Affiliation:
1. Institute of Organic Chemistry Stereochemistry Research Group HUN-REN Research Centre for Natural Sciences H-1117 Budapest Magyar tudósok krt. 2 Hungary
2. Institute of Organic Chemistry MS Proteomics Research Group HUN-REN Research Centre for Natural Sciences H-1117 Budapest Magyar tudósok krt. 2 Hungary
3. Directorate of Drug Substance Development Egis Pharmaceuticals Plc. P.O. Box 100 H-1475 Budapest Hungary
Abstract
AbstractDiversity‐oriented synthesis of some novel functionalized azaheterocyclic β‐amino esters with multiple chiral centers from 1,3‐cyclooctadiene‐based β‐amino acids through a stereocontrolled synthetic route has been accomplished. The strategy was based on the creation of some novel unsaturated N‐protected cyclic β‐amino esters from 1,3‐cyclooctadiene. Products were subjected to ring‐opening metathesis (ROM) followed by selective ring‐closing metathesis (RCM).

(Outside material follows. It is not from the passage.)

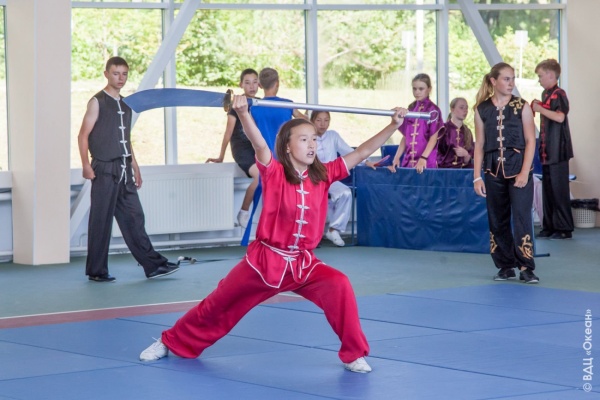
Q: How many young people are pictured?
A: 9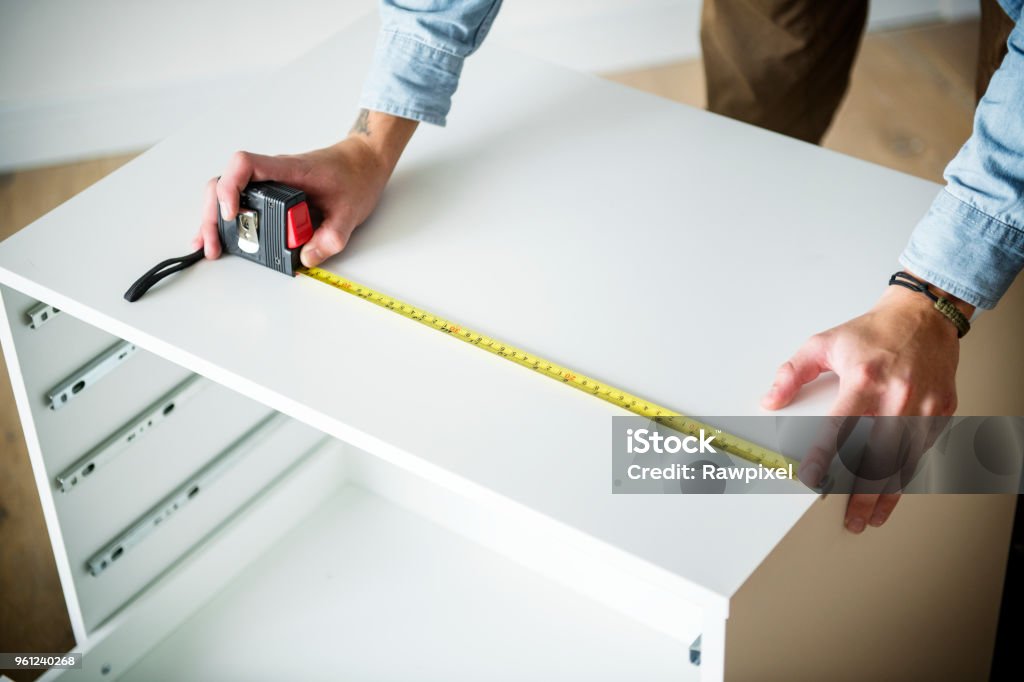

A comparative investigation on the selectivity, regarding the catalysts, yields, conversions, and substrate directing effect on ring‐rearrangement metathesis (RRM) transformation has been accomplished. Importantly, the procedure used in this synthetic process does not affect the configuration of the chiral centers. The pathway takes place across conservation of the configurations of the stereocenters; therefore, the architectural skeleton of the starting cyclooctene‐based β‐amino acids predetermined the structure of the new azaheterocyclic systems.